Legendary long-lived figure in China

Peng Zu or Pengzu (彭祖, lit. 'Drumming Ancestor' or 'Peng Ancestor') is a legendary long-lived figure in China. He supposedly lived 840 years through the legendary Xia dynasty and historical Shang dynasty, all the way to the early Zhou dynasty. Some legends say that one year was 60 days in ancient China; that made him more than 130 years old. Others say he was 400 years old. Another says he was accidentally left off of the death list in heaven.

Peng Zu was regarded as a saint in Taoism. The pursuit of elixir of life by practitioners of Taoism was highly influenced by Peng Zu. He is well known in Chinese culture as a symbol for longevity, nutrition treatments, and sex therapy treatments. Legend maintains he married more than 100 wives and fathered hundreds of children, as late as in his 450th year.

According to the Spring and Autumn period's Guoyu (Discourses of the States), the Han dynasty's Shiben (Genealogy), and the Tang dynasty's Kuodi Zhi (Record of Geography), Peng Zu was the founder of Dapeng and made marquis by the kings of the Shang dynasty.
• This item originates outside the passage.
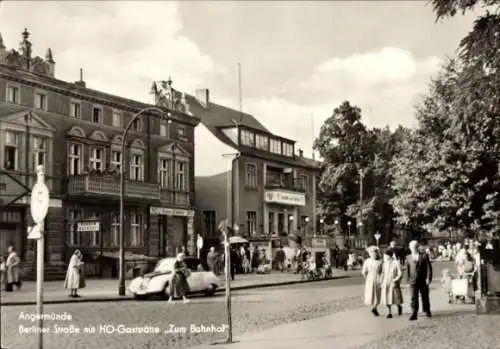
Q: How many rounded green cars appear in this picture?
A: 0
He was mentioned in the Analects, where Confucius claims that he is like Peng Zu because he was a transmitter of the knowledge passed on by the ancients rather than a creator of knowledge.

==Description==
One of his life extending techniques was vitality absorb skill, which purportedly extracts female energy into the male body (harvesting from Yin to supplement Yang) throughout intimacy. He also consumed medical cuisine on a daily basis to sustain life.

He ate naturally and used herbs to enrich his nutrition. He was known for cooking excellent ginseng chicken soup. Chinese people believe that his long life, good health, and sexual energy were attributed to the food he ate. His life style emphasized meditation. He was viewed as one of the pioneers of Qigong.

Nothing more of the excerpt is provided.